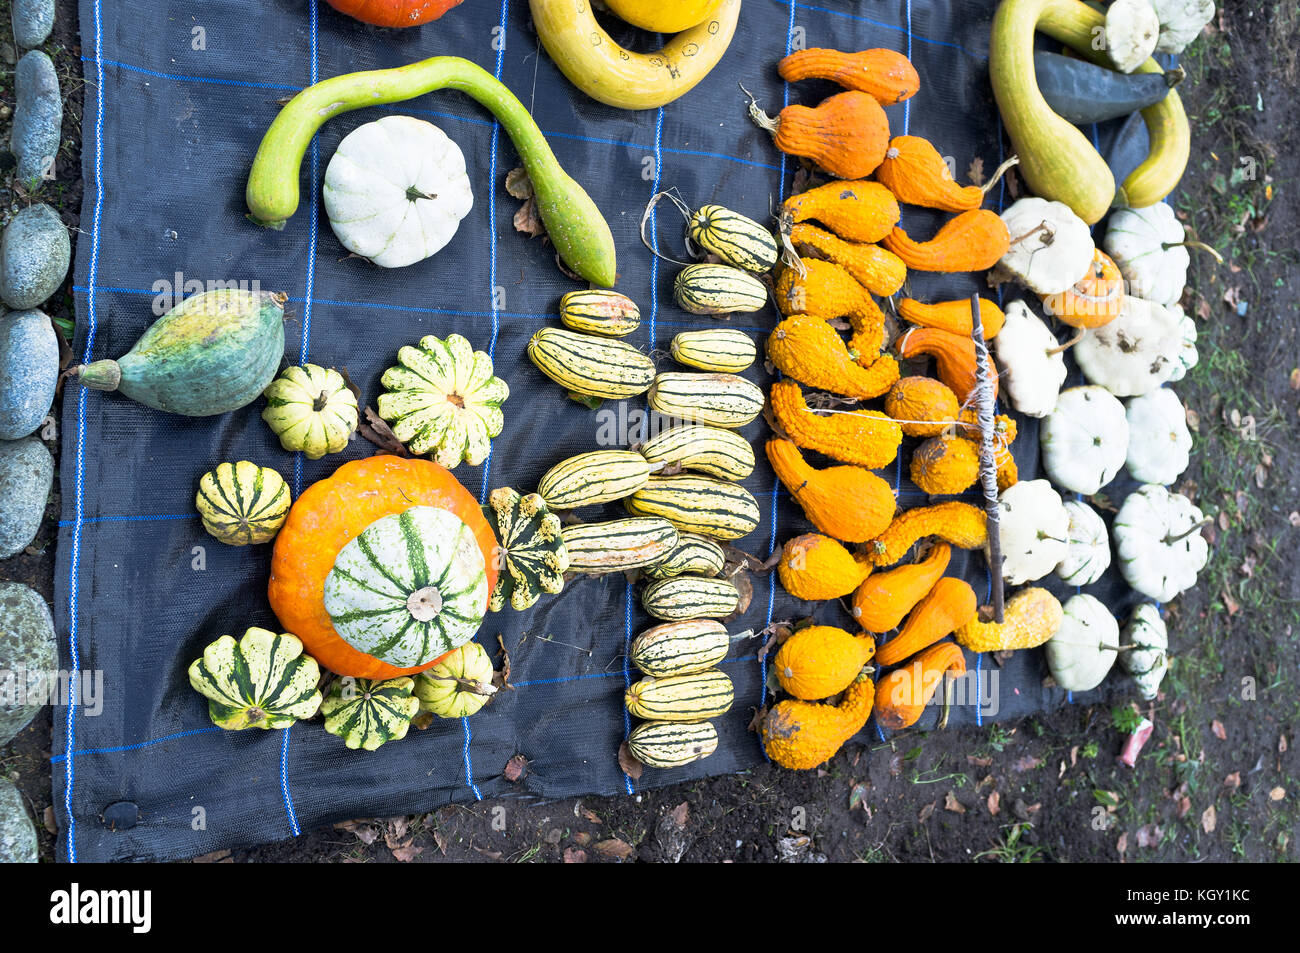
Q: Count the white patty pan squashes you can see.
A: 15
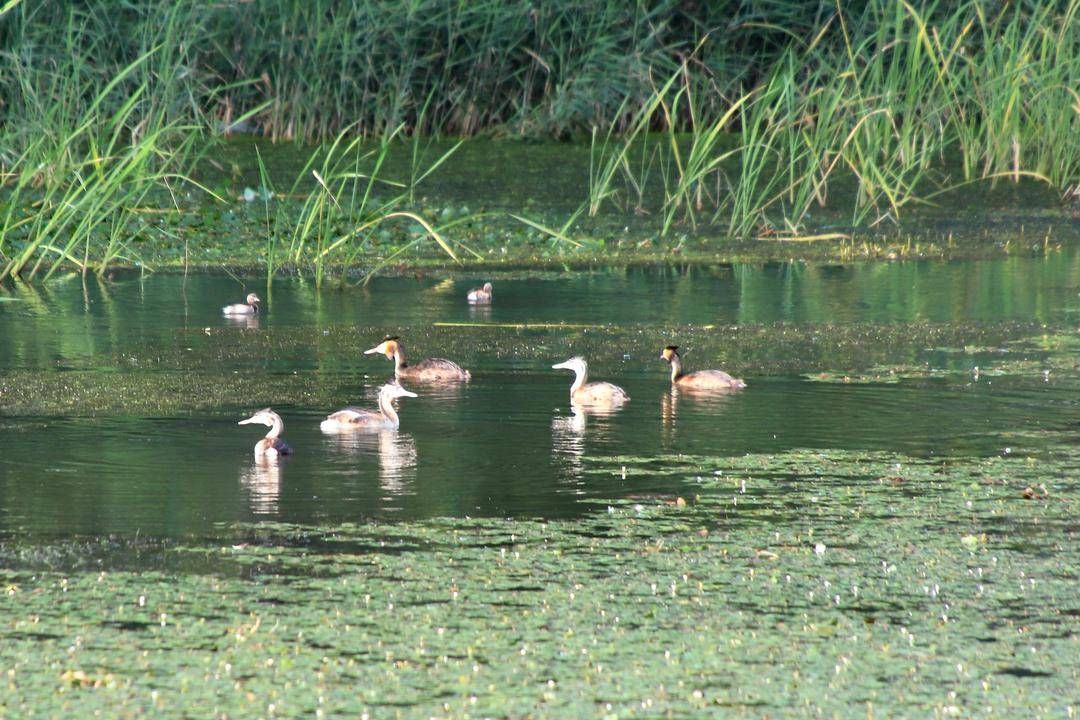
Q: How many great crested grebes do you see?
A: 5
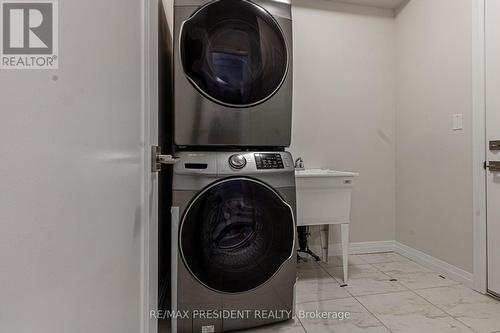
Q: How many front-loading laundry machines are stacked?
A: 2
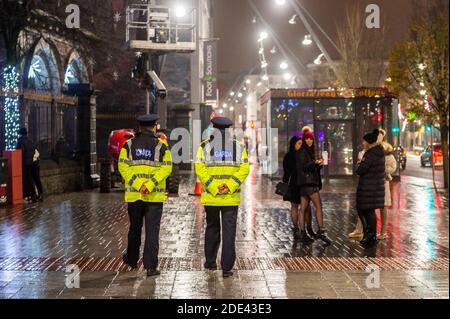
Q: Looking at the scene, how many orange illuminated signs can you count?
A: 1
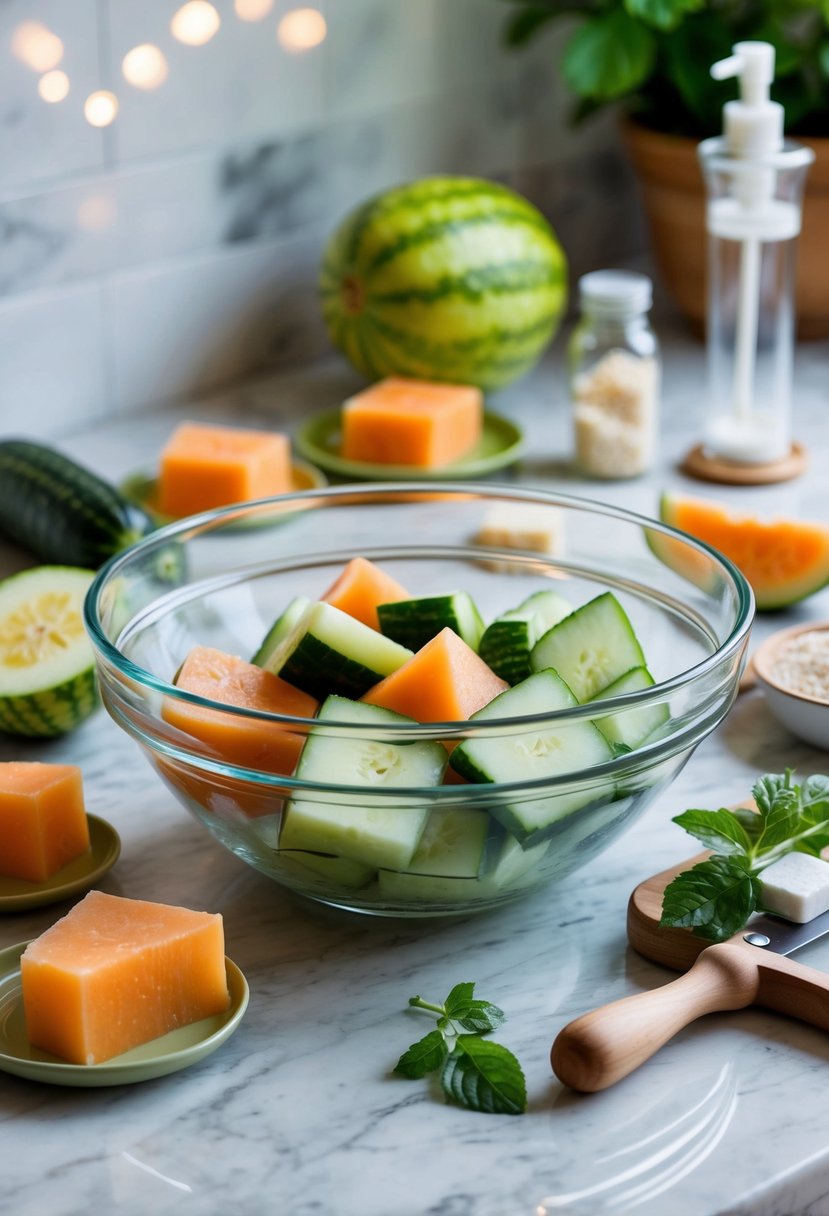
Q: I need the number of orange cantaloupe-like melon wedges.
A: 1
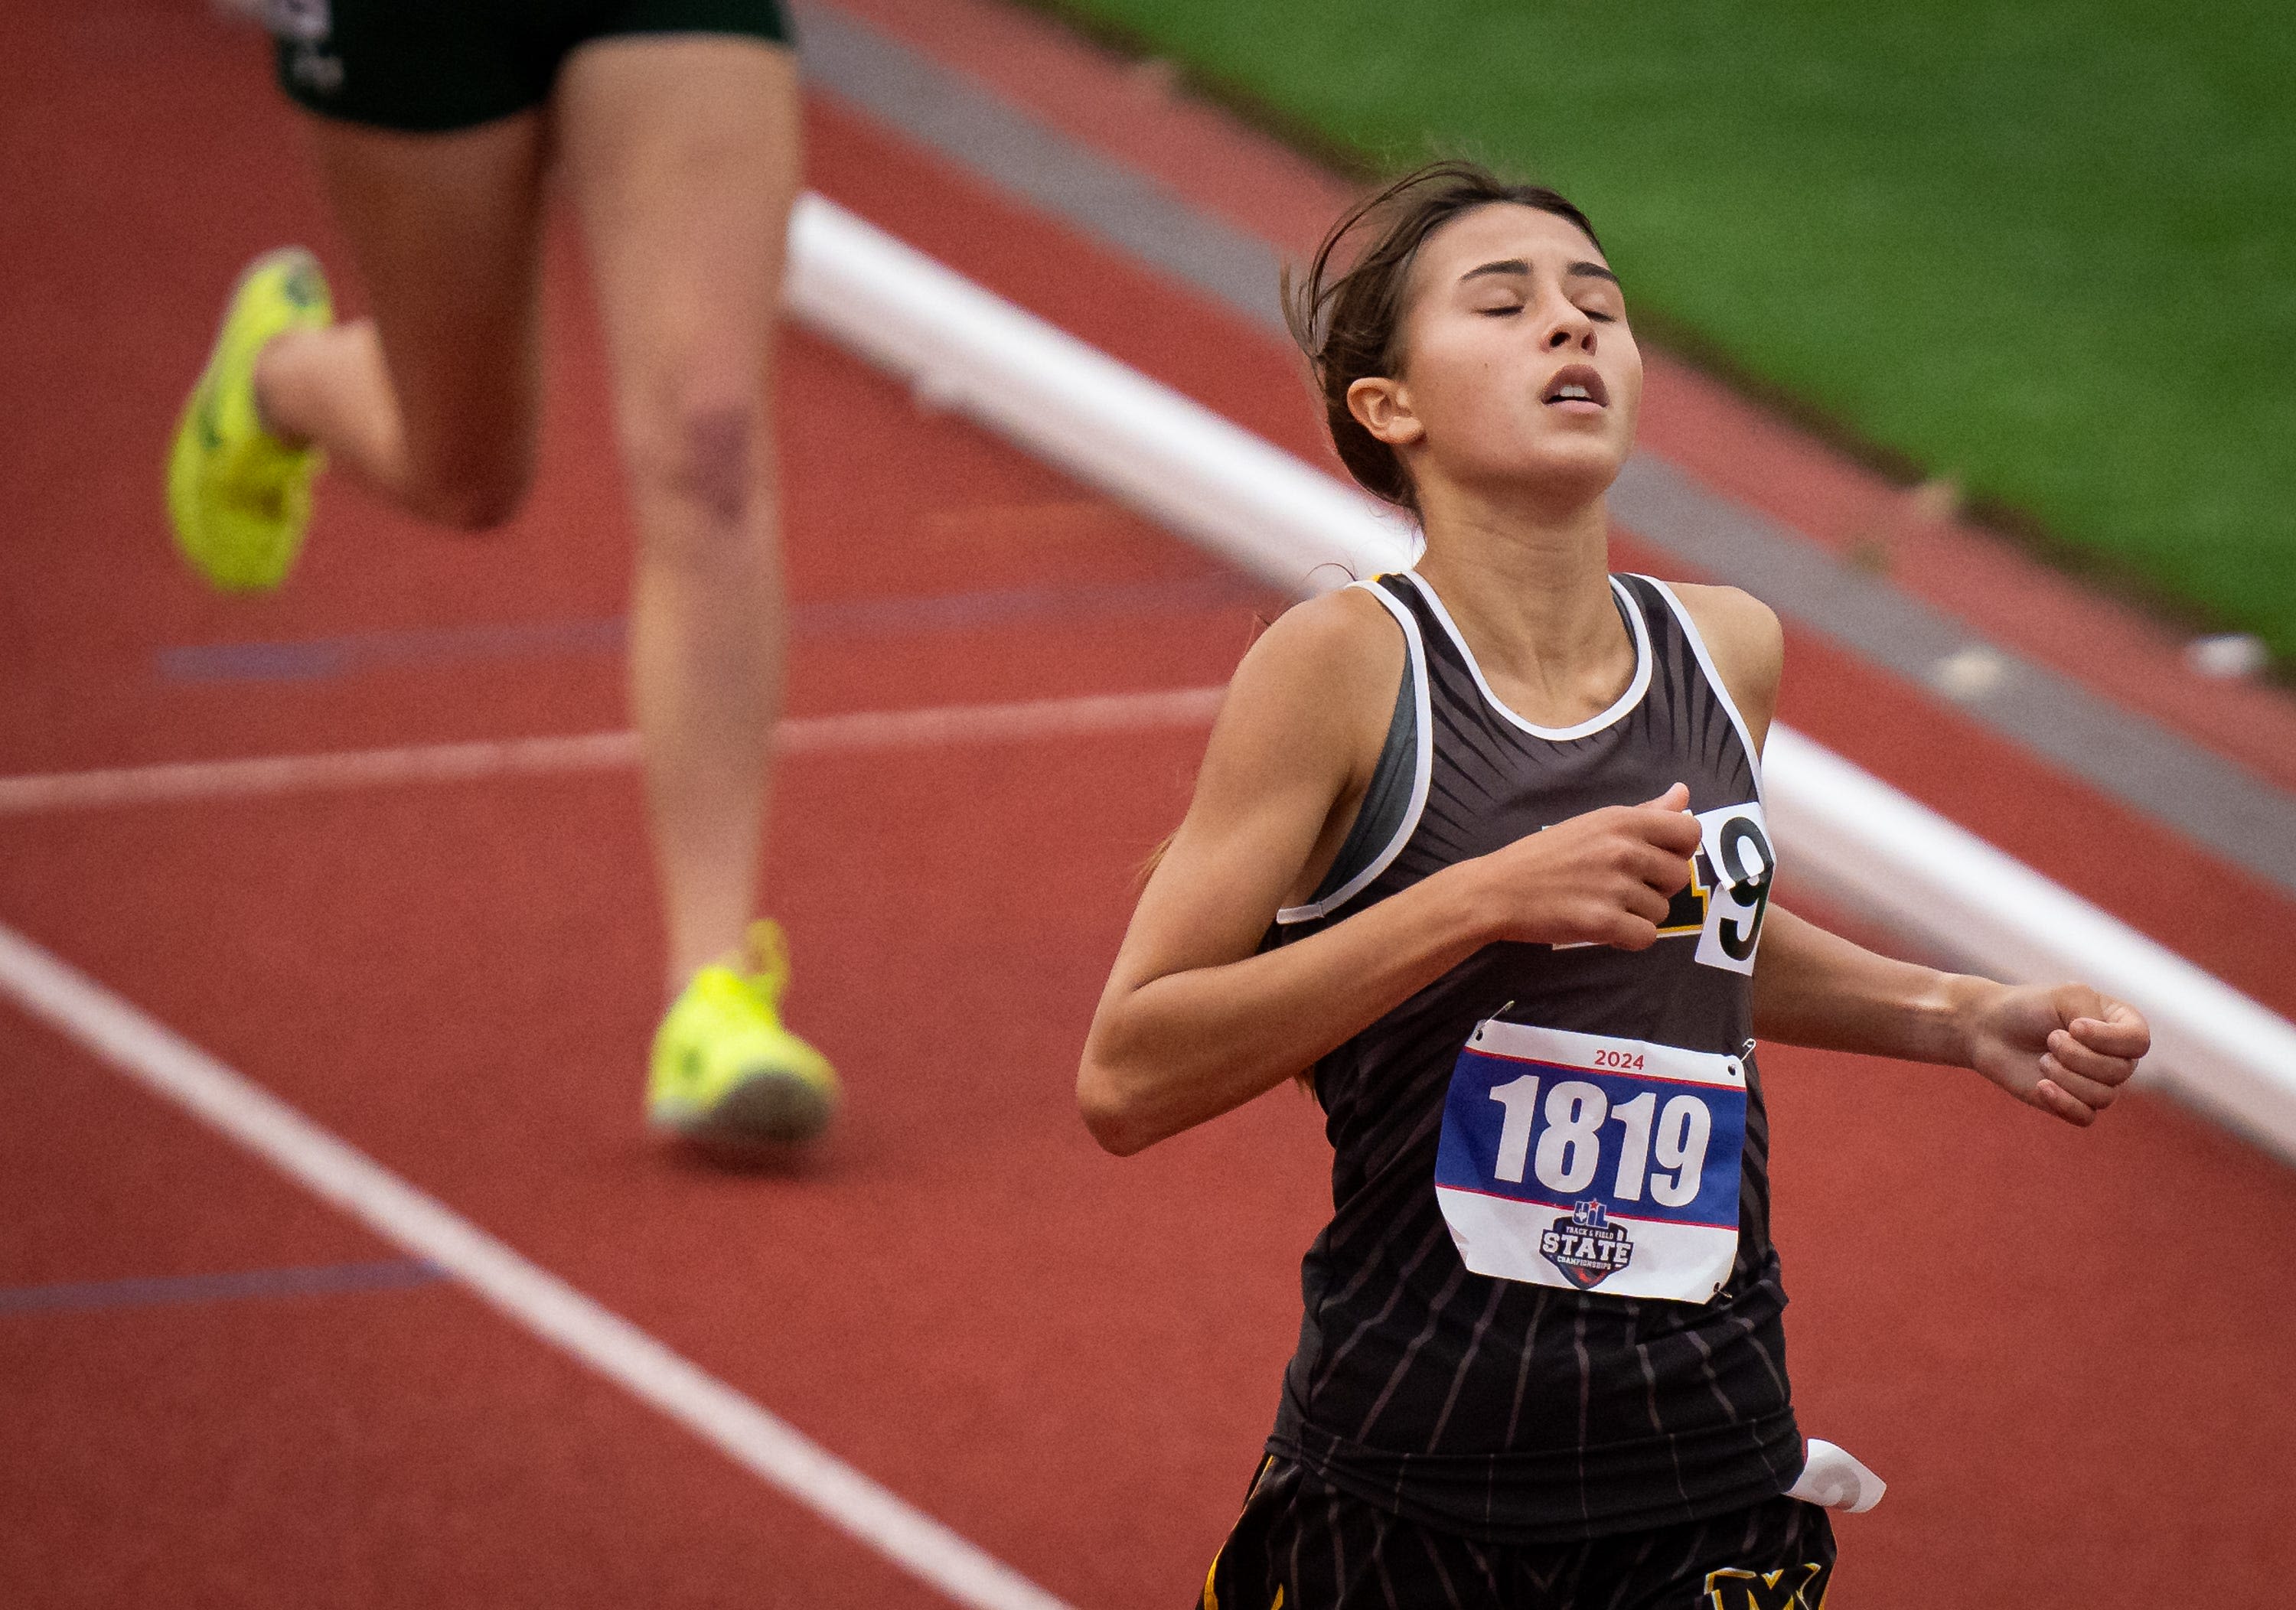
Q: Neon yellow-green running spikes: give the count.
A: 2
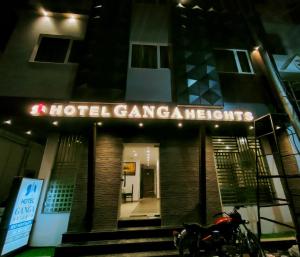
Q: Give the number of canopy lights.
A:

═══

**WORK ORDER:** Transcribe only the lines from the line holding "Q: I need the" to the final line of the listing above. Keep them exact, include both ends, and skip the pictures.

**YOUR SOLUTION:**
Q: I need the number of orange cantaloupe-like melon wedges.
A: 1
Q: Neon yellow-green running spikes: give the count.
A: 2
Q: Give the number of canopy lights.
A:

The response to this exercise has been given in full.